As long as you buy generic rounds and bars from reputable LCS's or online dealers you have absolutely no worries of getting counterfeits. Feel free to shoot me a PM if you'd like.


----------



## ComputerGuy (Dec 10, 2010)

SMOKEYMOUNTAIN said:


> As long as you buy generic rounds and bars from reputable LCS's or online dealers you have absolutely no worries of getting counterfeits. Feel free to shoot me a PM if you'd like.


Any bars I have been getting from NWTM. Problem is their fill time on the orders you place.


----------



## ComputerGuy (Dec 10, 2010)

Also Thank for the advice and website. Just ordered 2 more American Eagles, and 2 of the 20 coin case holders.:congrat:


----------



## BillS (May 30, 2011)

SMOKEYMOUNTAIN said:


> As long as you buy generic rounds and bars from reputable LCS's or online dealers you have absolutely no worries of getting counterfeits. Feel free to shoot me a PM if you'd like.


That's true but how would I know that YOURS are legit? If you're buying them as an investment today that's fine. But if you expect to use them as barter after the SHTF that could be a problem.


----------



## SMOKEYMOUNTAIN (Dec 5, 2011)

BillS said:


> That's true but how would I know that YOURS are legit? If you're buying them as an investment today that's fine. But if you expect to use them as barter after the SHTF that could be a problem.


That is another reason why I buy SAE's. Like 90% junk coins, SAE's are minted by the United States Treasury via the Bureau of Engraving and Printing and the United States Mint.

As such, SAE's are minted with the specificity and uniformity of all other U.S. coins (including 90% junk).

SAE's have a $1 dollar cash value, but more importantly, a uniform and consistent .999% pure silver rating.

You can easily tell if my SAE's are authentic. Magnet test. Ridge test. Weight test. Length-Width-Height Test. Etc.

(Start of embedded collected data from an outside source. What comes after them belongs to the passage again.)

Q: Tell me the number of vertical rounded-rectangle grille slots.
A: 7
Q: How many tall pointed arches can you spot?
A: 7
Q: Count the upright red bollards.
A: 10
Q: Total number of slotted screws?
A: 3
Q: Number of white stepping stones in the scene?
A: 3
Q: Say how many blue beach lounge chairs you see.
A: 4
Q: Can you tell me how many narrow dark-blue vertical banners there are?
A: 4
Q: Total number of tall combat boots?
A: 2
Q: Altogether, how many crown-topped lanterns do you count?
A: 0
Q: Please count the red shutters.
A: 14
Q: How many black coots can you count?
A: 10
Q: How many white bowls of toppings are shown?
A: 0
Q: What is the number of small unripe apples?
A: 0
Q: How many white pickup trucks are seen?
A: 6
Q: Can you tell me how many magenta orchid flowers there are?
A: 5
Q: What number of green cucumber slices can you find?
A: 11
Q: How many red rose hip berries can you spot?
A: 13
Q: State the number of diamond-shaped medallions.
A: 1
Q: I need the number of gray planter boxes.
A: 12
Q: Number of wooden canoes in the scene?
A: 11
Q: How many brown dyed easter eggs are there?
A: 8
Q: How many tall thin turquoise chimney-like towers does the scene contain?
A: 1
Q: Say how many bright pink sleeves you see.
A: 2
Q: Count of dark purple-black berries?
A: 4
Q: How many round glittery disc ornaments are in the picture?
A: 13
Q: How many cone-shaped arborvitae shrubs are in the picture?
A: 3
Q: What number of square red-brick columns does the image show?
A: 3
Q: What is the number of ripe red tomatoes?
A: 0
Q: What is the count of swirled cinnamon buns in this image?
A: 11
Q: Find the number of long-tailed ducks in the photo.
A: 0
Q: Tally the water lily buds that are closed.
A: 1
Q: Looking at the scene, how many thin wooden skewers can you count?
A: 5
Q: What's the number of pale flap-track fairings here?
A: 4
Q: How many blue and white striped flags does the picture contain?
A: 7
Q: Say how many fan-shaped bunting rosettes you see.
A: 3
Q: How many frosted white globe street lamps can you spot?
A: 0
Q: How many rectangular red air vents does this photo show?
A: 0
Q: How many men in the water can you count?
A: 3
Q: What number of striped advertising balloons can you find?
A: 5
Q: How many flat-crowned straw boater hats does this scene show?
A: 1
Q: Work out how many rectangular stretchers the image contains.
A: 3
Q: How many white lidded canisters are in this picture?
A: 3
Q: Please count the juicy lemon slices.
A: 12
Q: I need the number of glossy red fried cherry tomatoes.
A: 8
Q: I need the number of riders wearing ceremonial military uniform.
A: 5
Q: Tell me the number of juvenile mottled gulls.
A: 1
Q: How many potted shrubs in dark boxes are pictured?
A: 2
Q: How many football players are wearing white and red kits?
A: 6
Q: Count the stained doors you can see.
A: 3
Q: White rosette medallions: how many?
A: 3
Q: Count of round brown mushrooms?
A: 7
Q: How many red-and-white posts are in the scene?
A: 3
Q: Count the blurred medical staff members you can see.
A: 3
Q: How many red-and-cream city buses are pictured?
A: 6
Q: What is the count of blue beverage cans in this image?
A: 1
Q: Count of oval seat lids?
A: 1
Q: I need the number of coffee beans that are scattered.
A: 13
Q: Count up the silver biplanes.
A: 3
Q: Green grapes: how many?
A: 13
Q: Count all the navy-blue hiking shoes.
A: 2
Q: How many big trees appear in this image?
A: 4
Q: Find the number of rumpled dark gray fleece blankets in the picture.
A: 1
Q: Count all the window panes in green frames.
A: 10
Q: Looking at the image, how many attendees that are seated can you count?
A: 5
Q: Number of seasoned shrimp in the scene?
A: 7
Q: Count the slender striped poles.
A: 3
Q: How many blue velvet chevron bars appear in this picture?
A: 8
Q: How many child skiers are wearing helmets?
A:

Sovereign bullion coins are the most familiar and recognizable forms of precious metals along with 90% junk coins. But SAE's are .999% pure.


----------



## ComputerGuy (Dec 10, 2010)

What a great day for us buyers. Got plenty of American Eagles at great prices


----------



## SMOKEYMOUNTAIN (Dec 5, 2011)

Silver spot breaching into the $26's! 

Back up the truck!!!


----------



## ComputerGuy (Dec 10, 2010)

SMOKEYMOUNTAIN said:


> Silver spot breaching into the $26's!
> 
> Back up the truck!!!


Happy Dance!! :congrat:


----------



## UncleJoe (Jan 11, 2009)

Before you jump on a bunch of silver, read this.

charles hugh smith-Weblog and Essays

--------------------------------------------------------------------------------

*Are Commodities Topping Out?*

*The Big Picture*

As developing world nations such as China, India, and Brazil have expanded, their consumption of basic commodities has skyrocketed, pushing prices higher and stimulating exploration for additional sources of these materials.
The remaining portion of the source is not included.